Re Christmas, in future, it would be better if you, DP, and DS, had Christmas day at home. It's not fair to drag children around visiting different members of the family, when all they want to do is play with their new toys.

Family can come to you, not necessarily for dinner, although you'd be surprised how many you can host in a small place. My mum's kitchen was literally only big enough for the sink unit and the cooker, (fridge/freezer, microwave, and washing machine were in the dining room) yet she was able to host 8-10 people at Christmas. But you need to start your own traditions now DS is here. If the ILs kick up a fuss, so what? You have your own family now, which takes priority.

TLBftm · 21/10/2019 12:56

Yes I have mentioned this already to DP and said I don’t mind as much this year as DS only small still but next year people can come to us! We’ve done our rallying round and now it’s our time. He agreed. It may make it difficult for my family to get over in all honesty however we manage it and if they really want to be part of DS’s Xmas day then they will find a way. And I do think they will as they are making the effort for DS birthday. We’ve agreed 27th is a day for just us 3 this year after seeing families 25th/26th Then little gathering for DS birthday on 28th at ours

OP posts:
MintyMabel · 21/10/2019 12:58

That’s exactly what I did

After a ton of chocolate had been fed.

My kid would have been lifted when the first button came out.
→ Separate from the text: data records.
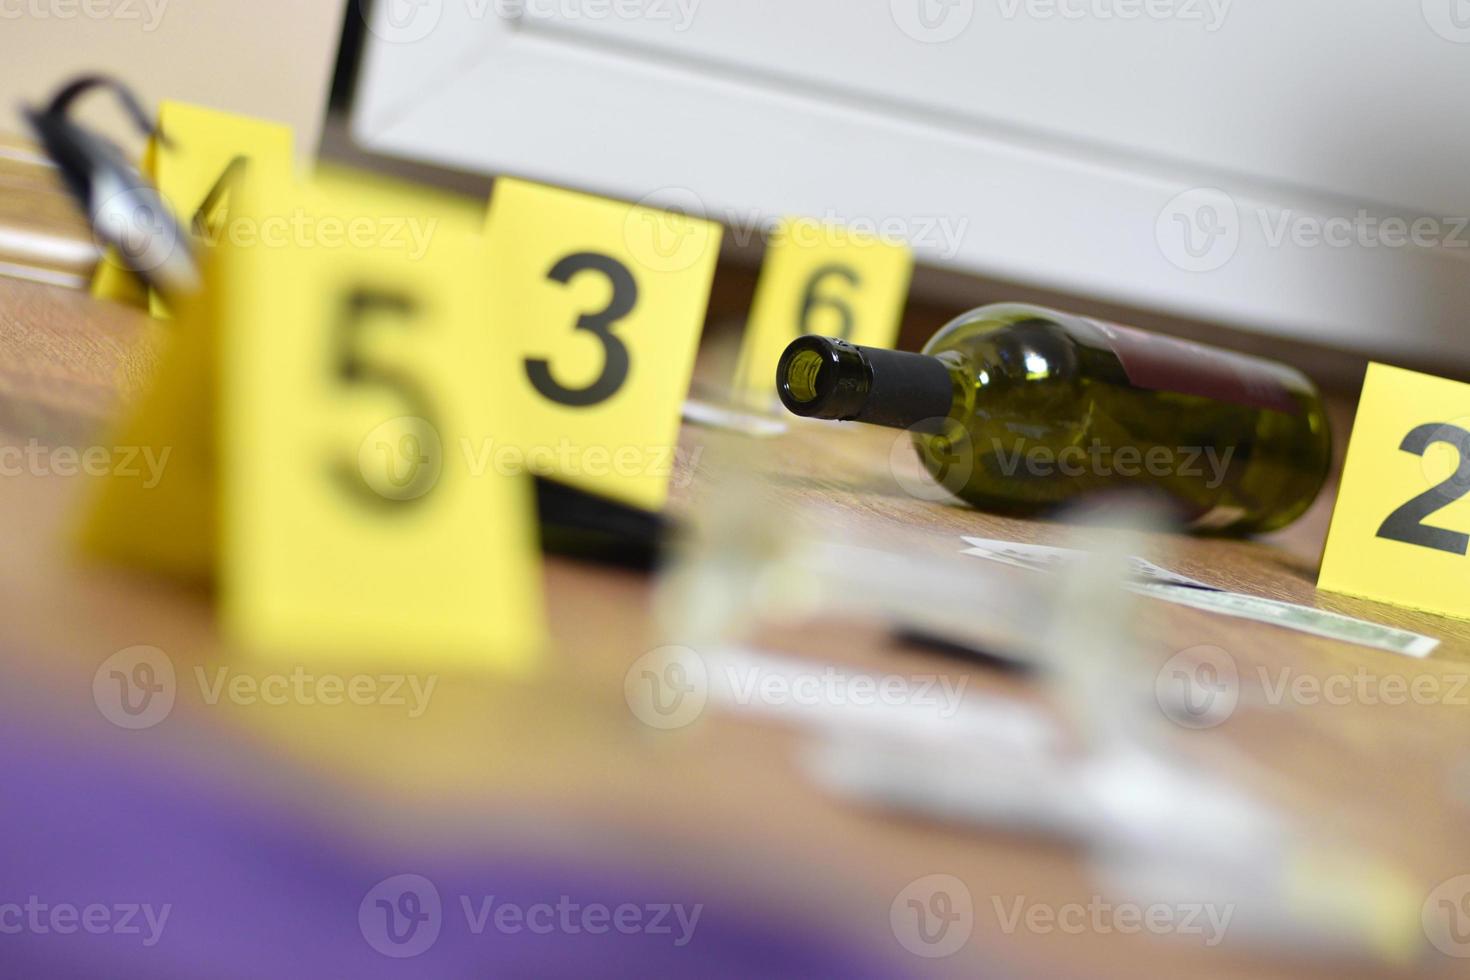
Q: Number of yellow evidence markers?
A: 5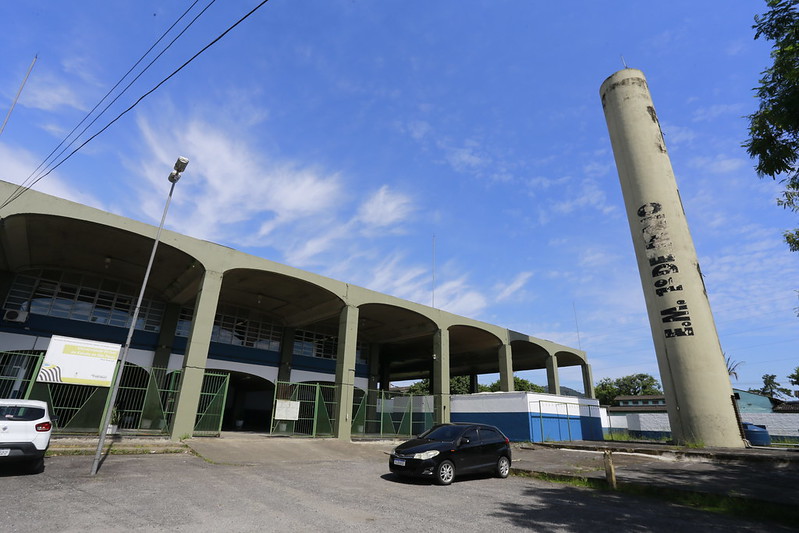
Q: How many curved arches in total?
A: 6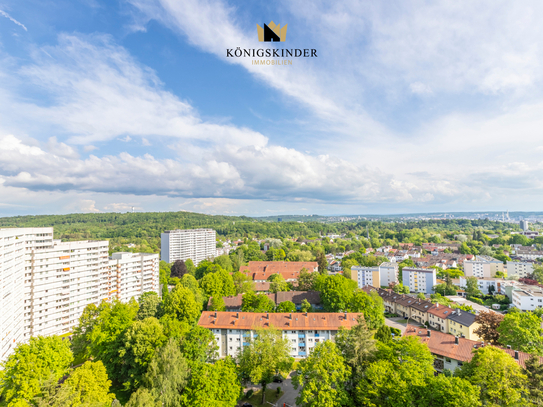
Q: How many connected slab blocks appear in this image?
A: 3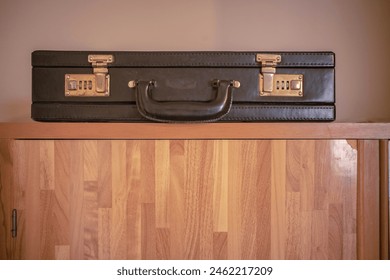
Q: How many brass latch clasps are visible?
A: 2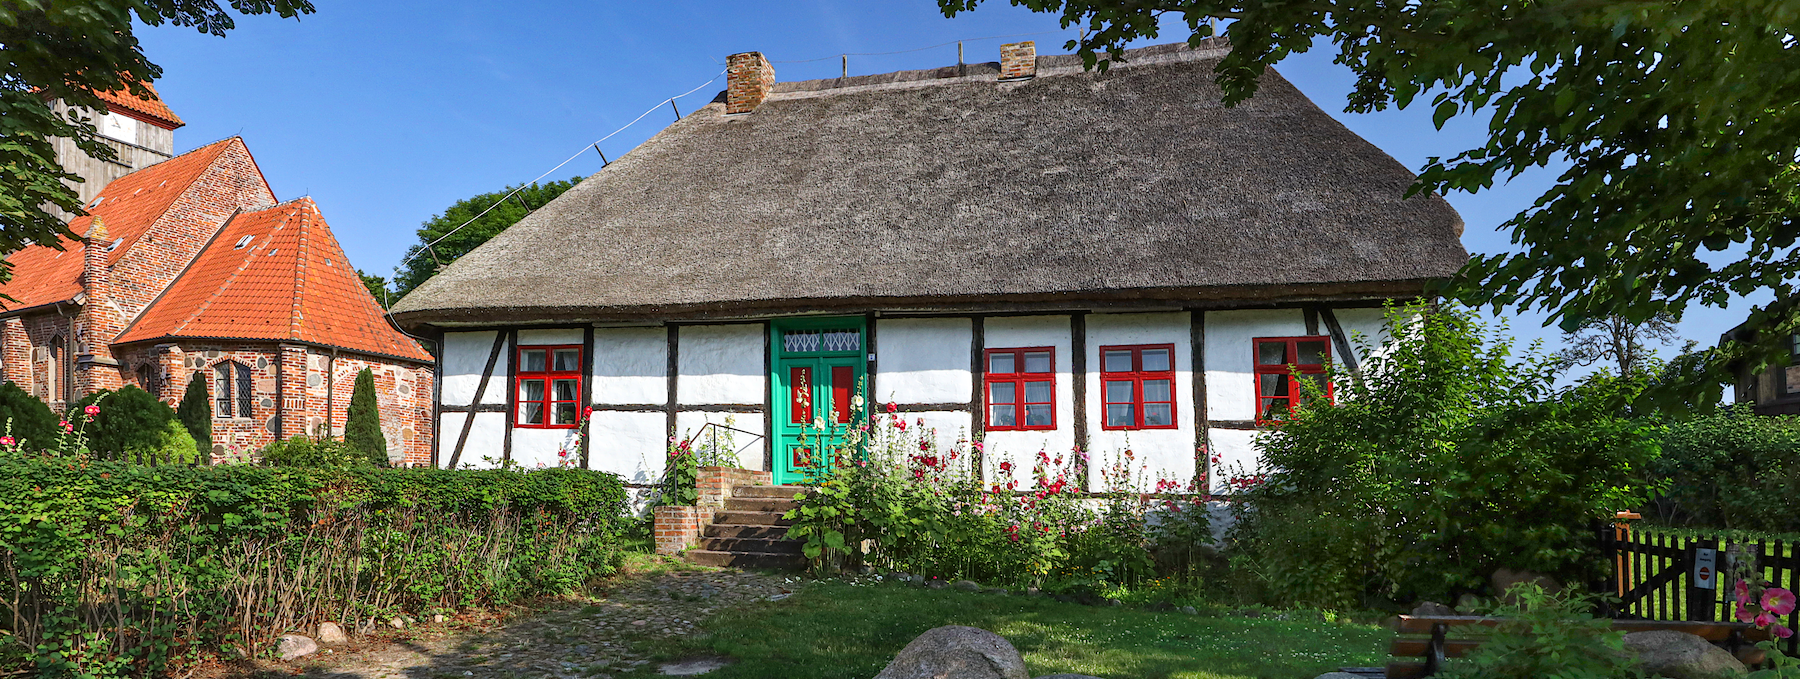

MintyMabel · 21/10/2019 13:01

I would have kicked off when i felt attacked by the whole family who I know would have all piped up

And?

It's your child. They were doing something harmful. So you bloody should kick off.

dottiedodah · 21/10/2019 13:15

This happens so soften with GP ,who really ought to know better! Many times my Nan was told off over giving me sweets when I was little. Only for DM to turn up with chocolates /sweets also A huge carrier bag of chocolates for my DC! If you say No they should be respecting you !

ThanosSavedMe · 21/10/2019 13:29

I love the 3 do’s!

Op as pp have said, don’t worry about upsetting them, they do t worry about upsetting you. Remind you do that you being upset is far worse than his mum being upset.

Don’t go to the club, not even and hour or two. They want to see you over Christmas they can stay at home for an hour or two. Then they can all go to their club.

nanbread · 21/10/2019 13:38

Like you yourself say there's a big difference between saying nothing and kicking off, and you need to practice saying something along these lines - firm and clear without being aggressive or shouting would be good.

ThumbWitchesAbroad · 21/10/2019 14:39

I don't think you'll be able to stay at the dreadful-sounding club for more than about an hour on Boxing Day anyway - I suspect that your DS will make his feelings plain about it, round about then, and you'll be forced to take him out anyway - so might as well take him home so he can relax and play with things that interest him.

Sounds like your DP needs an injection of spine stiffener as well to deal with his parents - you do need to be completely united on this, as any sniff of dissent and his parents will crack it wide open.